If a line in the data below contains "many", copy it.

Task input:
* * *
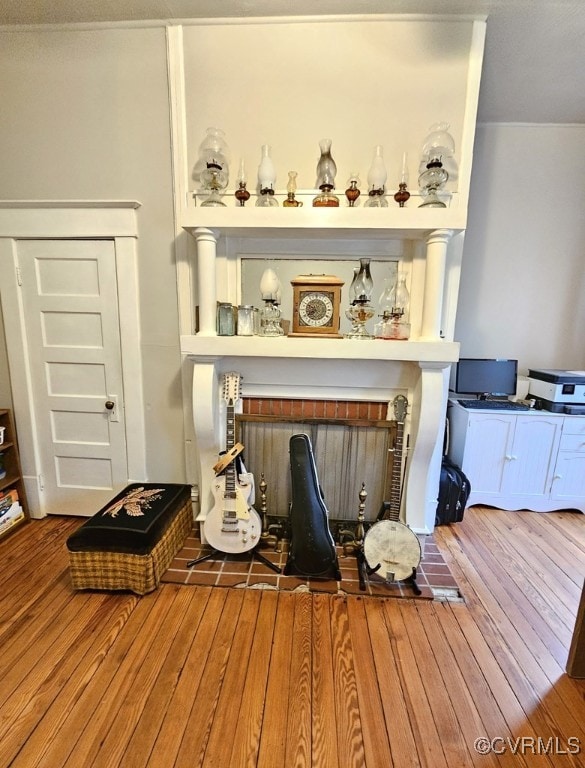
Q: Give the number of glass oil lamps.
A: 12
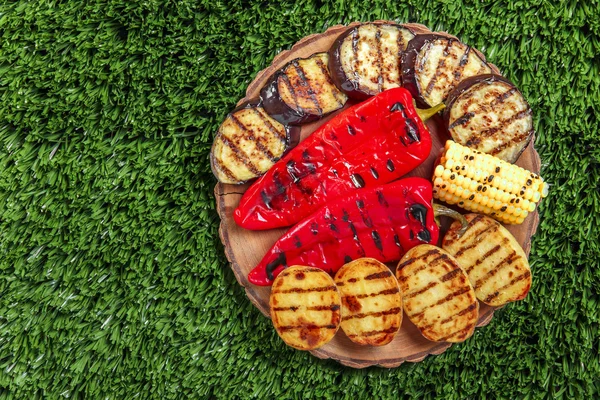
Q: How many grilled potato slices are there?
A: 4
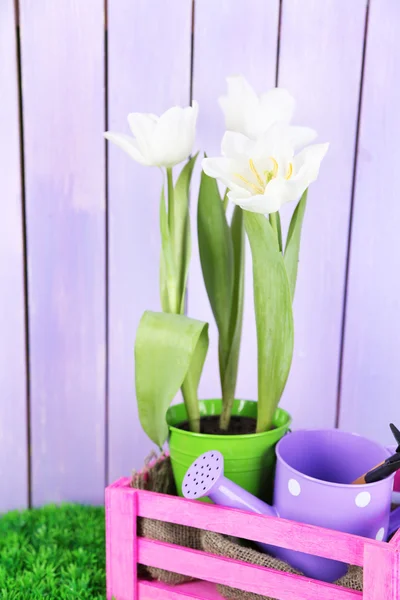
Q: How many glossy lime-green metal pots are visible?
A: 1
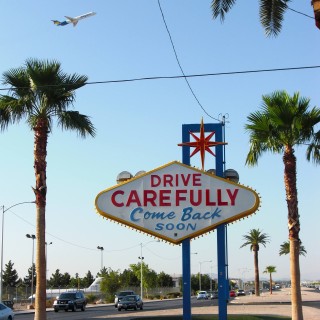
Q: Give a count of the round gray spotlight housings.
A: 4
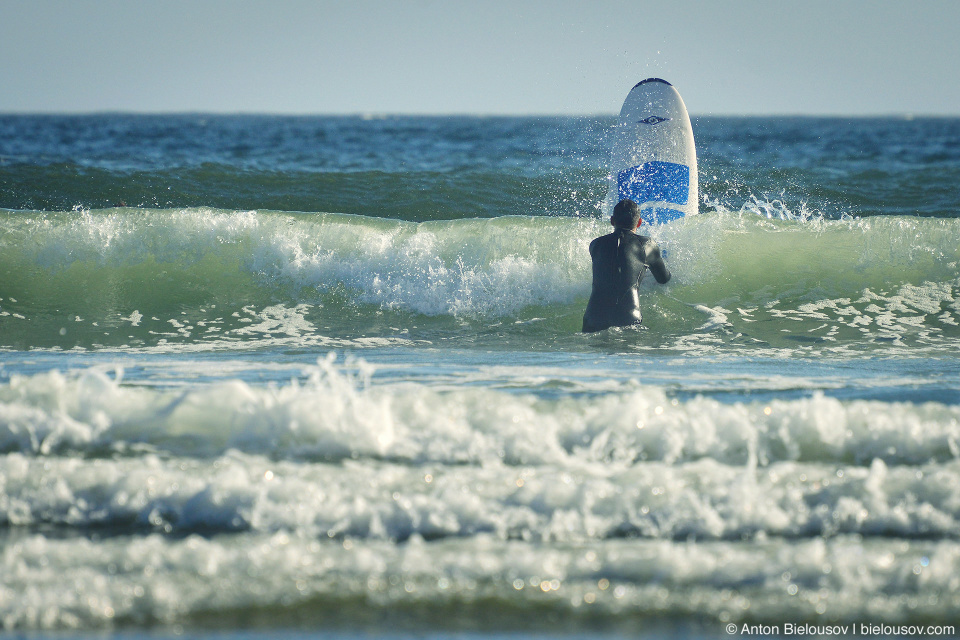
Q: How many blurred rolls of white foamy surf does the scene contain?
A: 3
* * *
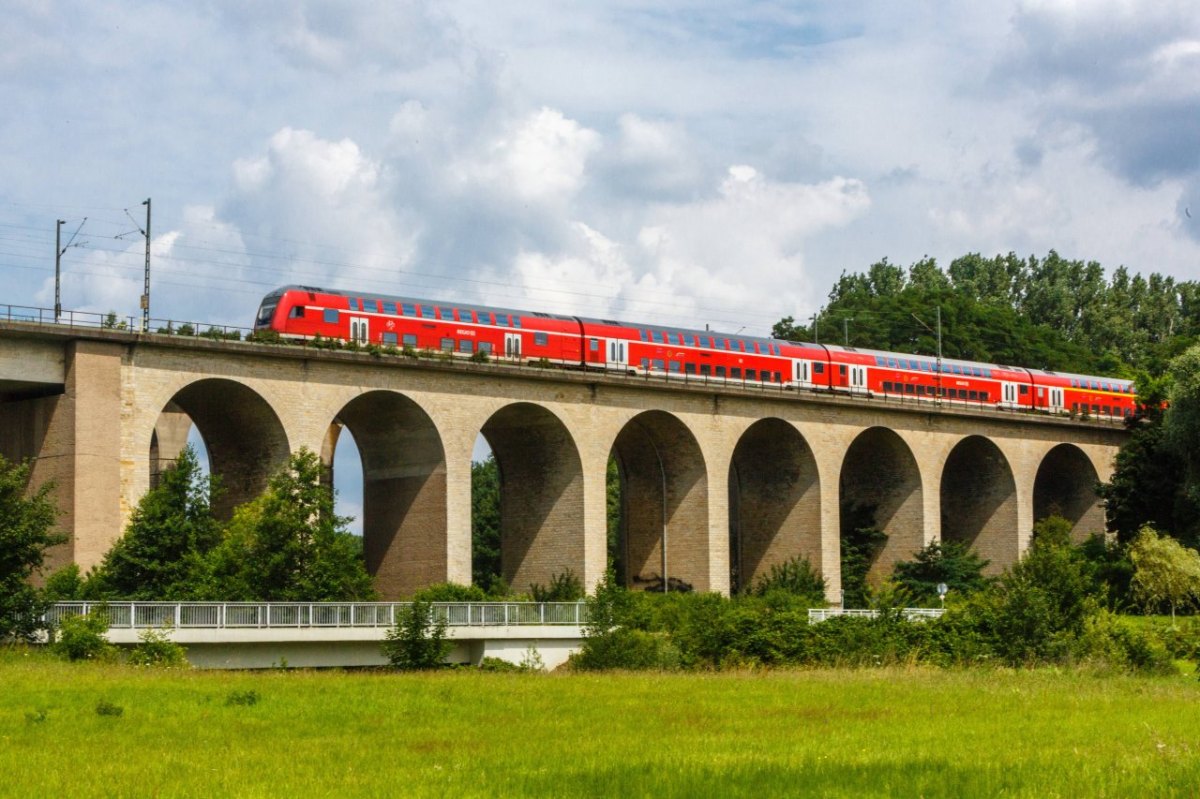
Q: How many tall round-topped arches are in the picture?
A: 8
* * *
Reply to the task:
Q: How many grilled potato slices are there?
Q: How many glossy lime-green metal pots are visible?
Q: How many blurred rolls of white foamy surf does the scene contain?
Q: How many tall round-topped arches are in the picture?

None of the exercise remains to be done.